为了炼制丹药,延照大师常常要自己外出去采药。因为寺里最熟悉草药药性的也只有他一个人。就在上个月,延照大师为了采药,一个人摸进雁荡山里去了。可是他为了采一株峭壁上的月心草,一不小心,滑进了一处深渊里。还好延照大师并不是从峰顶掉落的,加上深渊底并不是坚硬的石头,而是一片湿地,长满了茂盛的野草,所以延照大师掉落下来并无性命之忧。虽有一些皮外伤,但他本身是一个炼药师,普通的外伤对他来说,根本不是什么问题。深渊四面都是悬崖峭壁,如何爬上去才是延照大师的问题。他虽有武功,但也只是一些普通的防身功夫罢了,在这里却是不会有什么作用。

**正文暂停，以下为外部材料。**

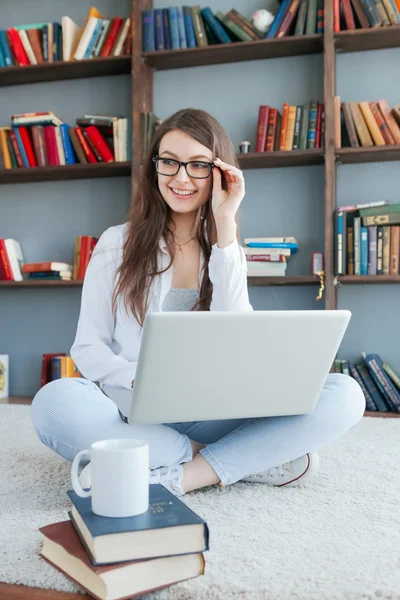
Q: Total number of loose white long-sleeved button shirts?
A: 1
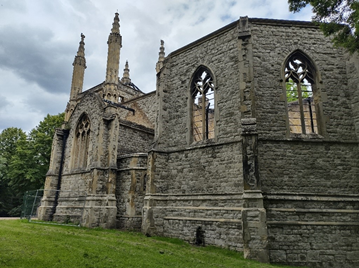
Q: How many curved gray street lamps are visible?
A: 0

延照大师四处寻觅出路时,却在一处低洼里发现了一把插着的墨剑。他正愁没有什么开道,于是欣喜地捡起那把剑。一抽出剑,便从里面掉出一张纸来。延照大师捡起一看,原来是剑的主人乾坤老人写的。乾坤老人本是儒生,喜欢写些诗赋作为纪念。这张纸条里讲述的就是乾坤老人与三个徒弟的恩怨以及他埋剑的缘由。(上章已述,不再赘言。)

得知这把名叫乾坤剑的是削铁如泥的利器,延照大师欣喜若狂。他试了一下,一剑刺进石壁,有如刺进一块豆腐一样轻而易举。于是,延照大师沿着峭壁,用乾坤剑挖出一个又一个落脚的地方,一步一步,终于爬出了深渊。

延照大师想到乾坤老人所说,本打算把乾坤剑扔回深渊。可是他又想到,自己常常外出采药,有了这把削铁出泥的宝剑,即使是悬崖峭壁上的药草,也可以轻松摘取了,岂不是妙哉?于是他忖道:“我只是上山采药时才用,只要没人看见,不就没事了吗?这也不算重现江湖吧?”延照大师在自我安慰下,没有把乾坤剑扔回深渊,而是决定带回去。谁知在山下碰见了江湖肖小洪桓,他一慌之下把剑名报了出来。后来的事就如洪桓所说的一样了。

延照大师回来后把乾坤剑以及乾坤老人的纸条一并交给了方丈延慧。延慧大师才知道这把剑关系重大。

延慧大师知道今天之事不能善了,可是他又不能把剑交出来。他下定决心:“就算是拼个鱼死网破,也不能把剑交给天痴地狂!”